Diese Studie kontrollierte die Tiefe der Repertoireprobenahme und beobachtete eine deutliche Assoziation zwischen der Anzahl der CMV-bezogenen TCRβ-Sequenzen und dem CMV-Serostatus. Die Forscher konstruierten einen binären Klassifikator, um den CMV-Serostatus basierend auf der Anwesenheit oder Abwesenheit von CMV-spezifischen TCRβ-Sequenzen vorherzusagen, und erzielten eine bemerkenswerte Genauigkeit (ein AUROC von 0,99 für alle Daten und 0,93 für die Kreuzvalidierung). Eine weitere Validierung, die an einer unabhängig gesammelten Kohorte durchgeführt wurde, bestätigte die Robustheit des Klassifikators, belegt durch ein AUROC von 0,94 und eine hohe Sensitivität und Spezifität. Diese Ergebnisse verdeutlichen somit das bemerkenswerte diagnostische Potenzial dieses Ansatzes.

Fig 2. Diagnostic potential of CMV-associated TCRβ incidence for CMV serostatus. (Emerson et al., 2017) Abb. 2. Die Inzidenz von CMV-assoziierten TCRβs ist diagnostisch für den CMV-Serostatus.

Fazit

Die Studie untersuchte, ob Signaturen der Pathogenexposition durch die Analyse öffentlicher Daten erkannt werden konnten.
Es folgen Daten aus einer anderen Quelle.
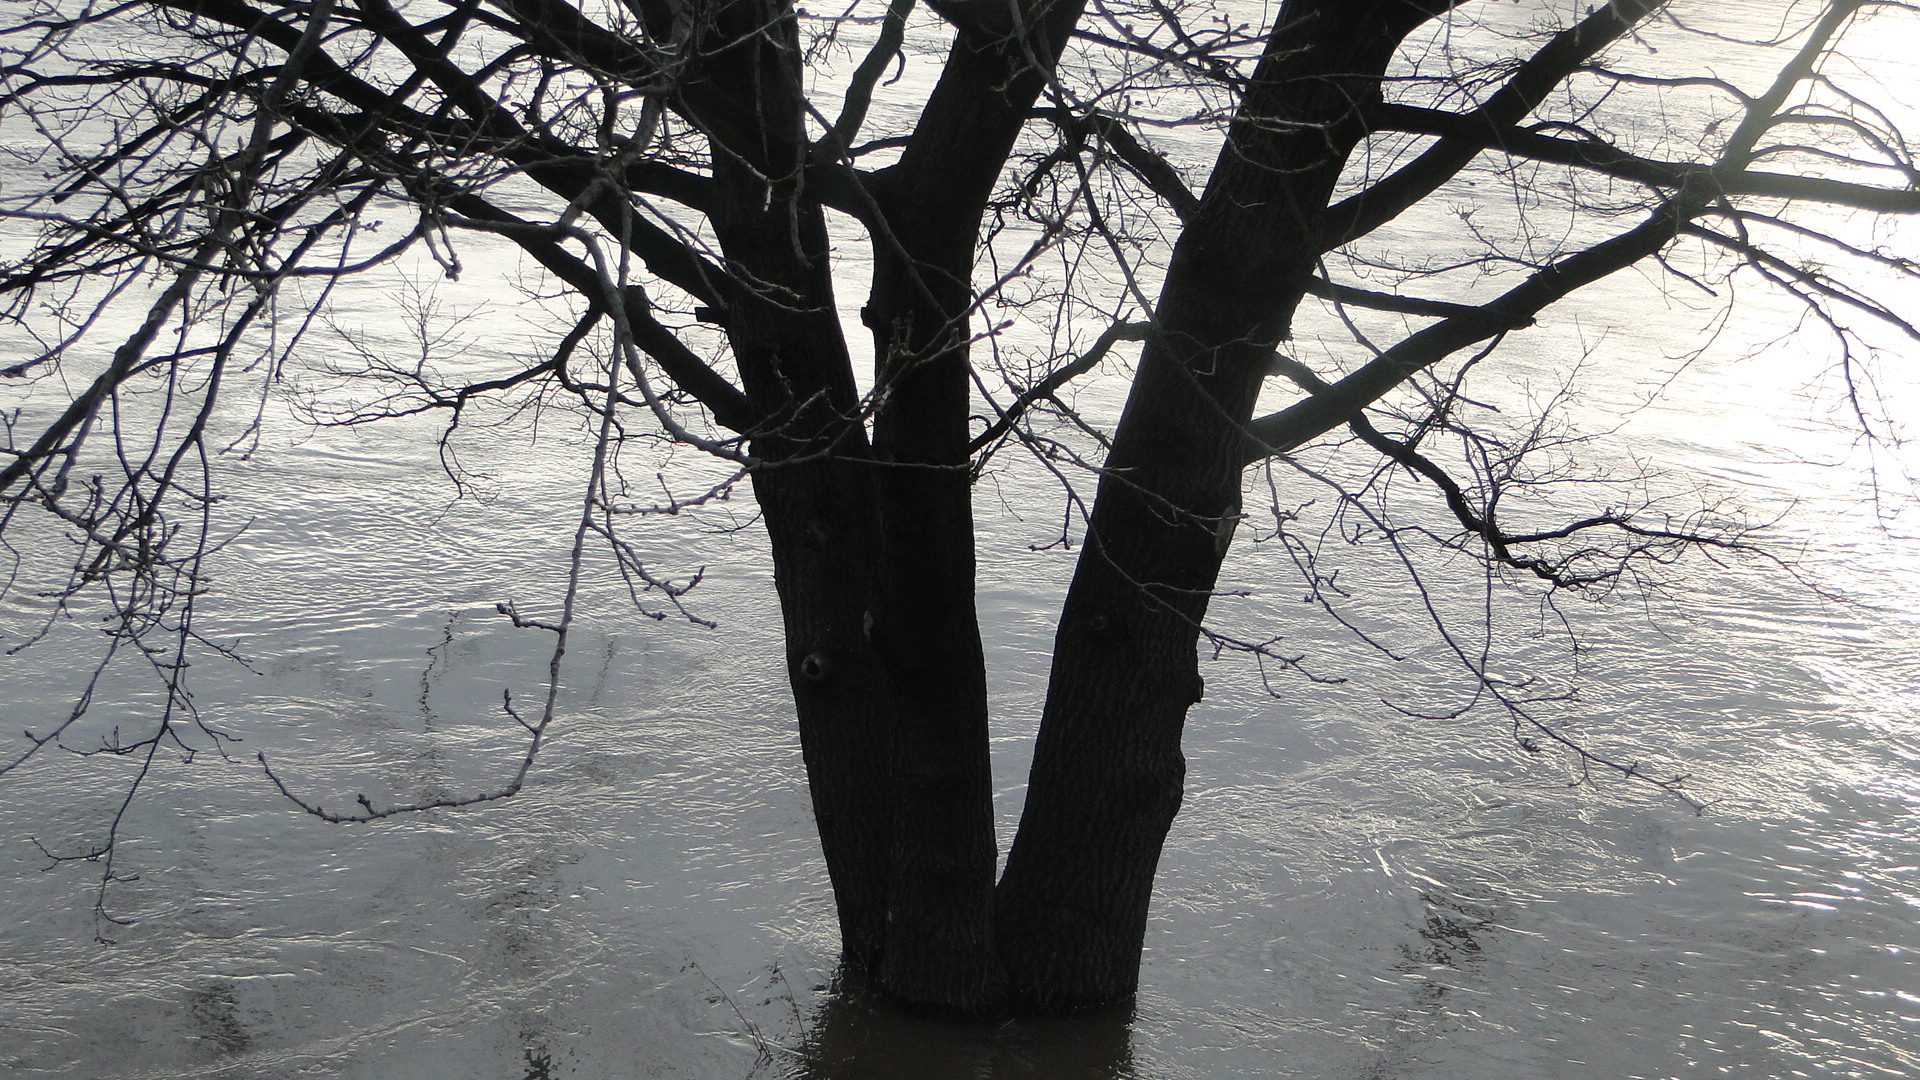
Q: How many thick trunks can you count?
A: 3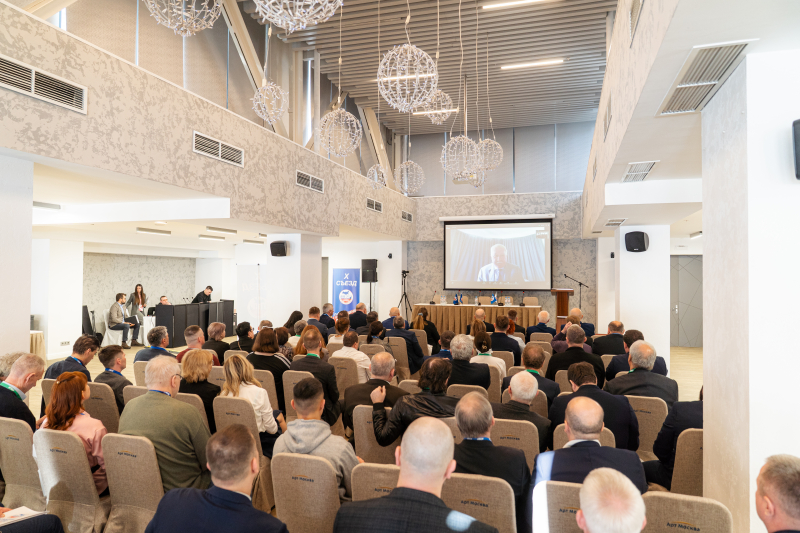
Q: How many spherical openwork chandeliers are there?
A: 11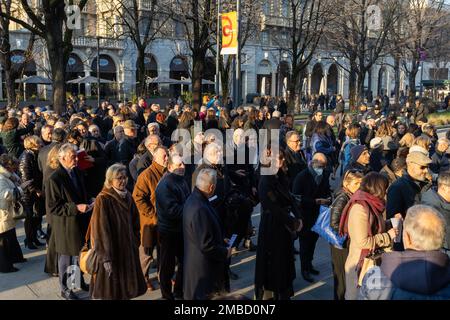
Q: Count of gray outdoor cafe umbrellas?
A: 4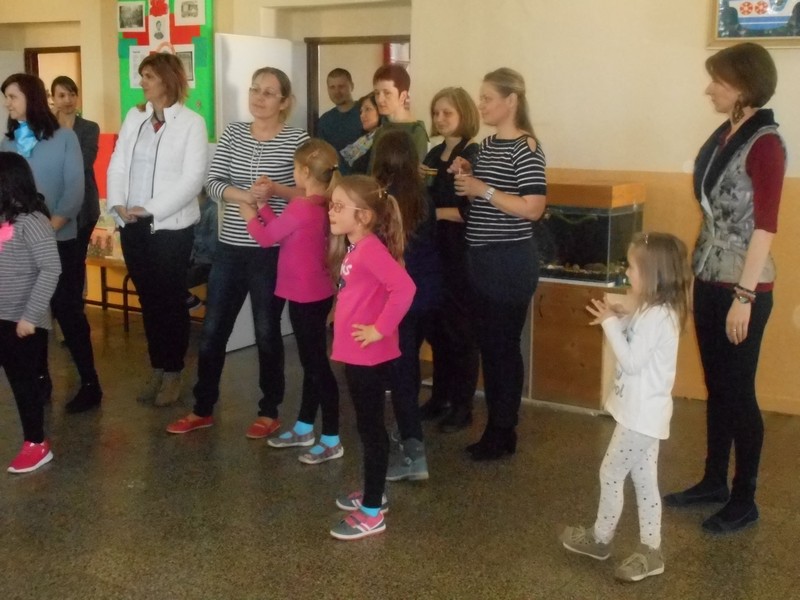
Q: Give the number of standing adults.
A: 10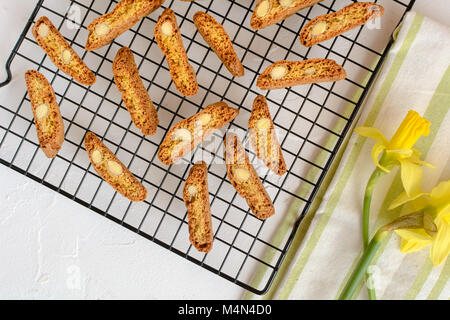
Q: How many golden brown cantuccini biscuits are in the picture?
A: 14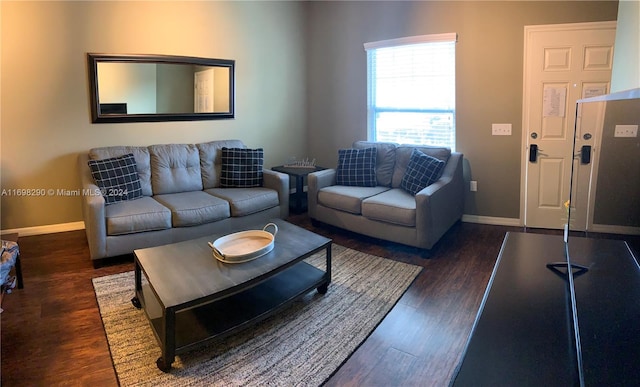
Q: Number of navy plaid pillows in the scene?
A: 4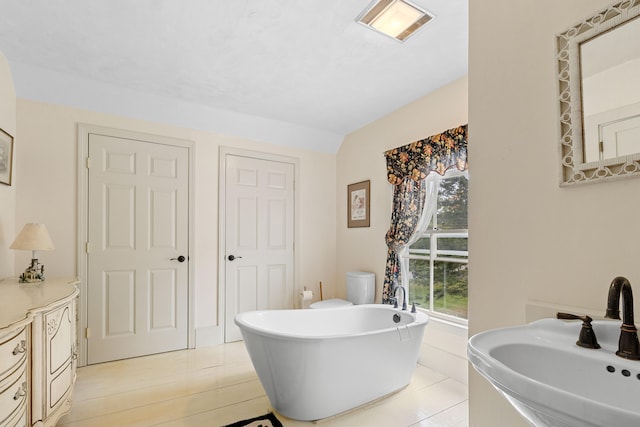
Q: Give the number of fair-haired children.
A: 0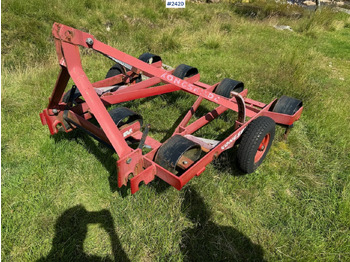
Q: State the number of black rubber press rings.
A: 7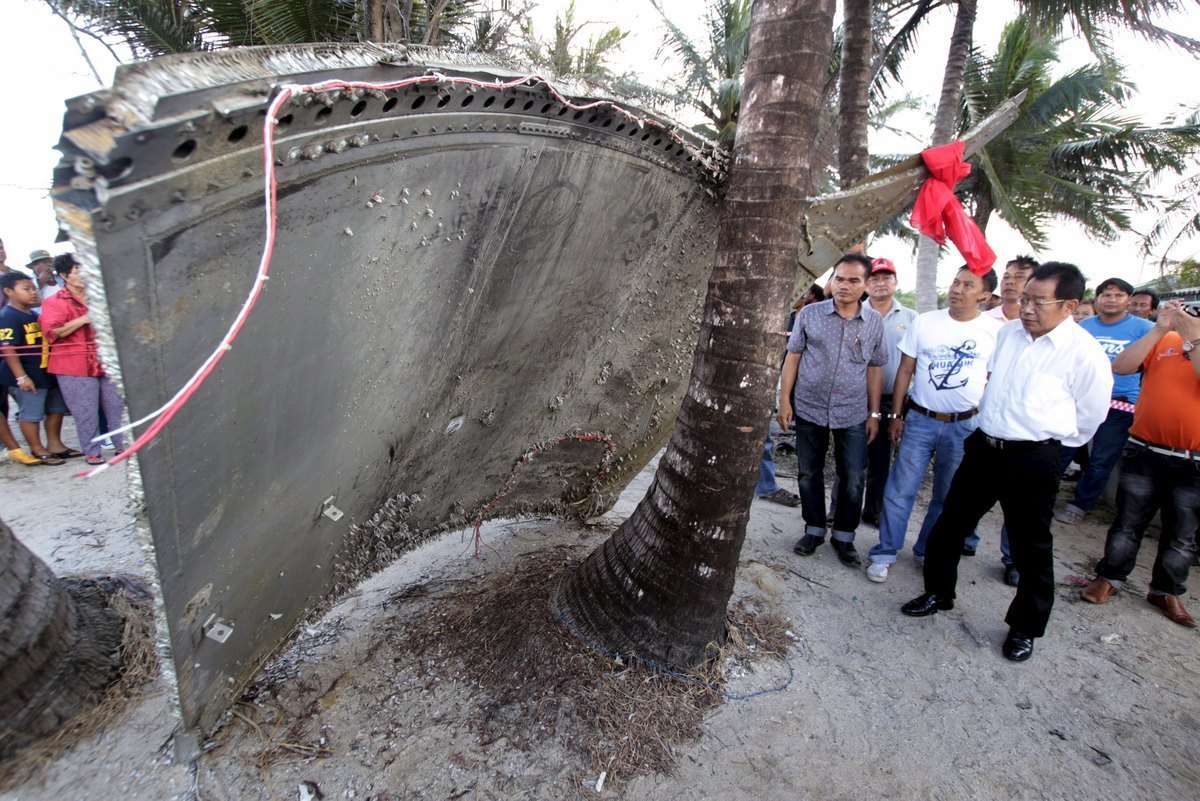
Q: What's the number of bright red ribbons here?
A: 1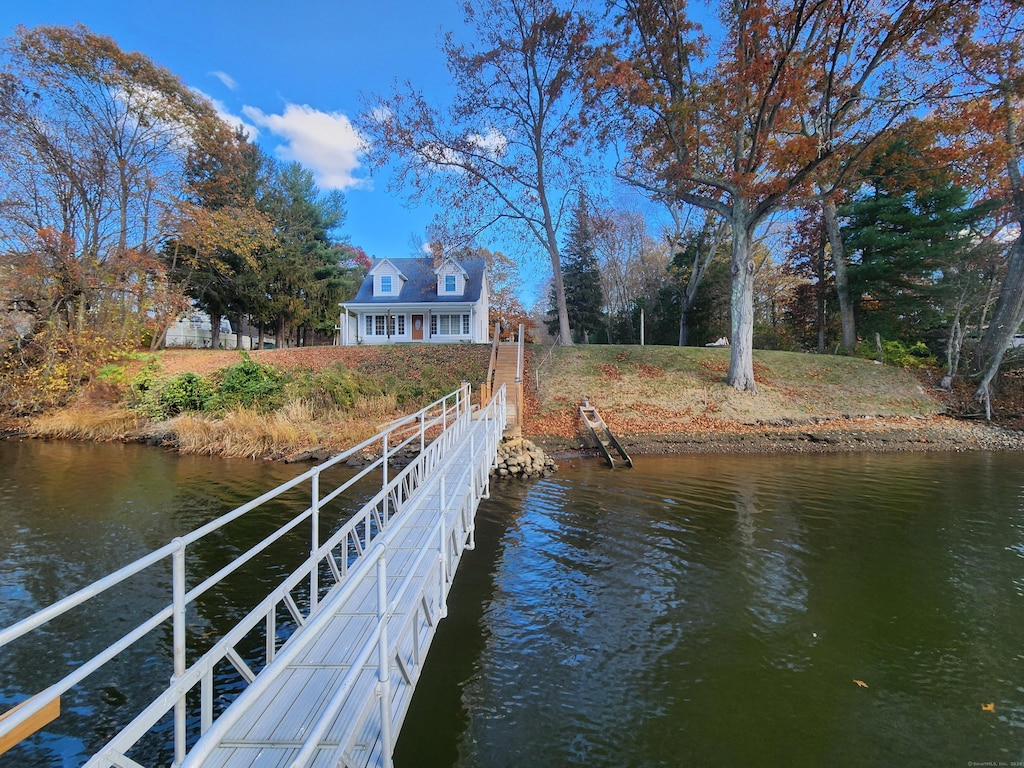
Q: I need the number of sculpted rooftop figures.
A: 0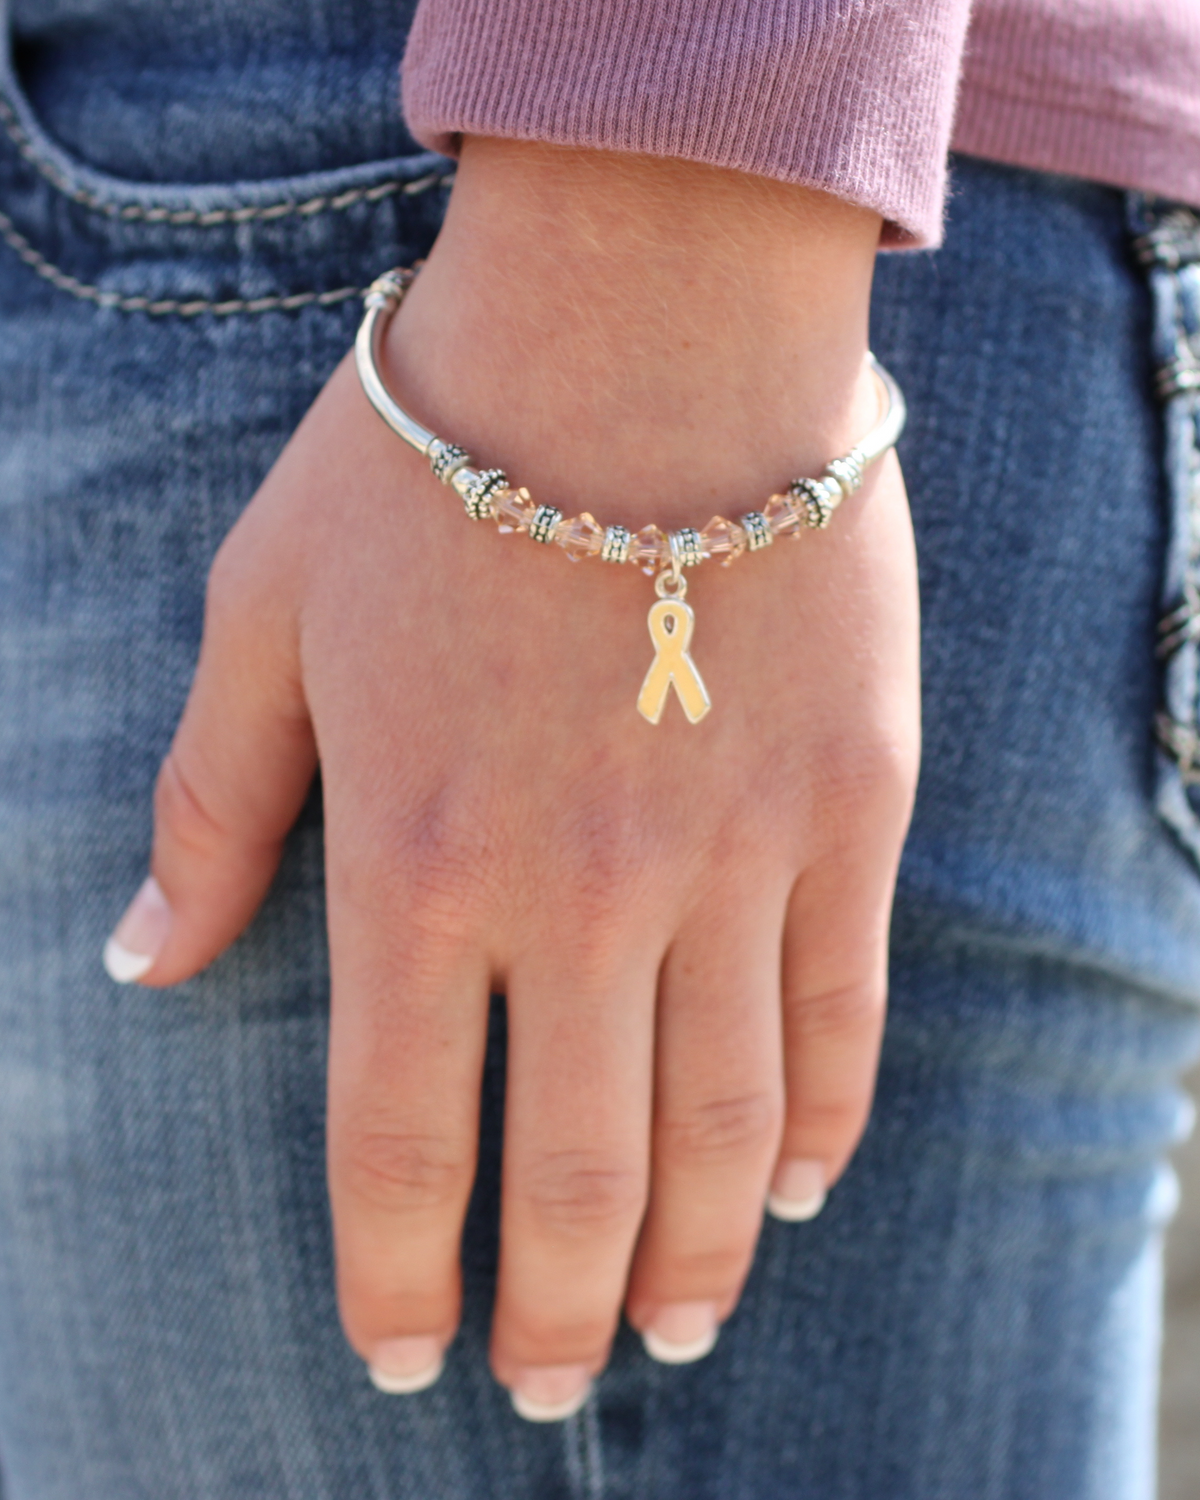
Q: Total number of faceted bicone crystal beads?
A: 5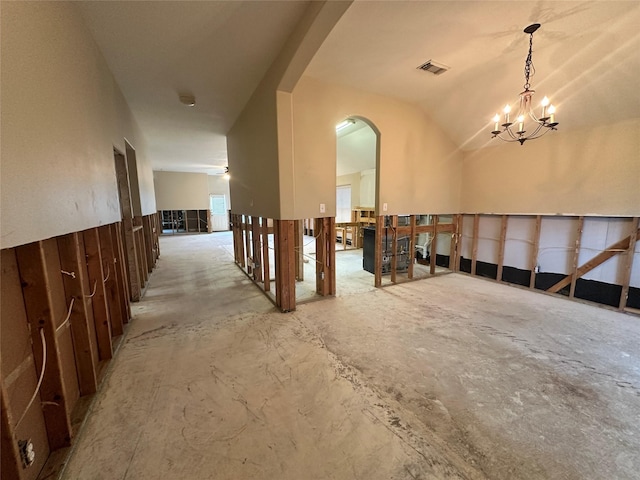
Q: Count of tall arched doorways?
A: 1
T-Zell-Rezeptoren (TCRs) im T-Zell-Repertoire von 666 Probanden mit bekanntem CMV-Serostatus. Sie entwickelten ein statistisches Framework, um den CMV-Status genau zu diagnostizieren, und erreichten eine hohe Spezifität und Sensitivität sowohl in der ursprünglichen als auch in der Validierungsgruppe. Darüber hinaus identifizierten sie CMV-assoziierte TCRβ-Moleküle und sagten HLA-A- und HLA-B-Allel genau voraus. Der Ansatz hat ein breites Potenzial zur Diagnose verschiedener Krankheitszustände und immunologischer Phänotypen und bietet eine hoch parallelisierbare Diagnosestrategie, die auf dem gemeinsamen Format der somatischen TCR-Rekombination basiert.